Corporate investors are busy buying houses and turning them into rental properties, making it impossible for real couples and families to get homes. They’re flush with Wall Street money – cash-on-hand – that they are using to outbid any real human being and get as many homes as they can. The so-called “American dream” of owning your own home is pretty much impossible now thanks to corporations. And those who have homes, we’re getting inundated with letters and messages from corporate investors who want to buy our homes at any cost.
And, because there is a race to buy homes by corporate investors, that’s jacking up housing prices and also the rent. Combined with the ever-increasing interest rates to try to deal with inflation, it is becoming impossible for renters to stay in their homes and also for them to get another home.

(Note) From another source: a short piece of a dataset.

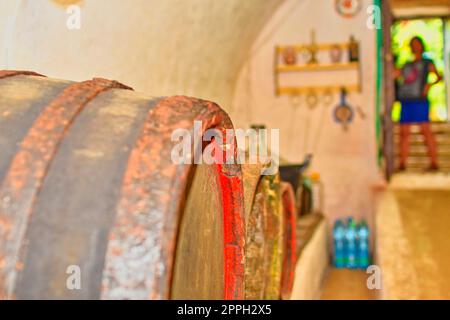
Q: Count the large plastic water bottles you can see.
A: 3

At some point real soon, there’s going to be yet another crisis to deal with because of this. That will be a homeless crisis, as families will be priced out of their rentals and unable to either get homes or rent a new place to live. We’re going to hear more about people living in cars and camped out in parking lots because they can’t get homes. We saw it just over ten years ago with the financial crisis, only this time it won’t be because of the banks. It will be because of corporate greed.
Oh, and I haven’t even mentioned what’s going on over in Europe with Russia.
Let’s get brutally honest here... the screwjob is real. Hard working Americans are getting squeezed on every level, and it’s not because of a certain guy currently in the White House. It’s about corporations being greedy and doing everything they can to get as much profit as they can.
The only way this would end, outside of yet another economic collapse, is for corporate execs to be responsible and to end the practices that are screwing us all over. Sadly, I see that as likely as them facing criminal charges.
“Due to a family crisis...”
Except it’s not just a family crisis, is it?